Lisa Raspanti blinked back tears Monday morning as she watched the owner of the day care center where her daughter choked last year plead guilty to endangering the children in his care. The two-year-old girl later died at a hospital.
Eugene Formica, the owner of Carousel Day School in Hicksville, and Kathryn Cordaro, its manager, both pleaded guilty to misdemeanor charges for running an unlicensed child care center. They will not serve time in jail.
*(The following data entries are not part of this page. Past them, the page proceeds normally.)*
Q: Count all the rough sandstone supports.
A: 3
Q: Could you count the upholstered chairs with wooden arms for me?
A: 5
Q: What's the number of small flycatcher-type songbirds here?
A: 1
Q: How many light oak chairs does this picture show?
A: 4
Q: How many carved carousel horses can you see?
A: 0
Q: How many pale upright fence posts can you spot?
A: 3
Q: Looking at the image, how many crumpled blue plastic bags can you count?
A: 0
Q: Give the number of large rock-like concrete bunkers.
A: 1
"No court proceeding will ever bring Olivia back, but after 18 months, they were glad to hear Mr. Formica admit that his reckless acts led to the death of their daughter," said Joseph Conway of Mineola, who represents Olivia's parents, Lisa and Anthony Raspanti.
Formica pleaded guilty to second-degree reckless endangerment, while Cordaro pleaded guilty to violating the state social services law. They are to be sentenced by Acting State Supreme Court Justice James McCormack Nov. 15.
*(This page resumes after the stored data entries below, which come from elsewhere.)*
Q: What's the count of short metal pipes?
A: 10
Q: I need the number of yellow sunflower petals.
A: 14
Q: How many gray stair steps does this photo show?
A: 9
Carousel Day School, which pleaded guilty as a corporation to second-degree reckless endangerment and two counts of violating the state social services law, will pay a $15,000 fine, according to Marc Gann of Mineola, an attorney for Formica and Carousel.
Prosecutors said Olivia Raspanti plucked a baby carrot from a teacher's bag on March 17, 2009, ate it and choked. She died six hours later at Nassau University Medical Center.
Prosecutors said the school had unsafe conditions and too few teachers, and lacked a proper license to run a day care center for children younger than 2 years and 9 months old. The school, which remains open, became a licensed day care center in September.
Olivia's parents, who have filed a civil suit in the case, left without comment Monday.
As she left the courtroom, Cordaro said that she loved Olivia and her mother and that she would "forgive them for what they did." Cordaro's attorney Eric Franz, of Manhattan, later explained that Cordaro believes the Raspanti family has told lies about her and she forgives them for that. He would not be more specific.
"They don't ask for her forgiveness, and they don't want her forgiveness," said Thomas Foley of Garden City, a civil attorney for the Raspantis. "She seems to think she's a martyr here, but she's forgotten that she's the criminal defendant."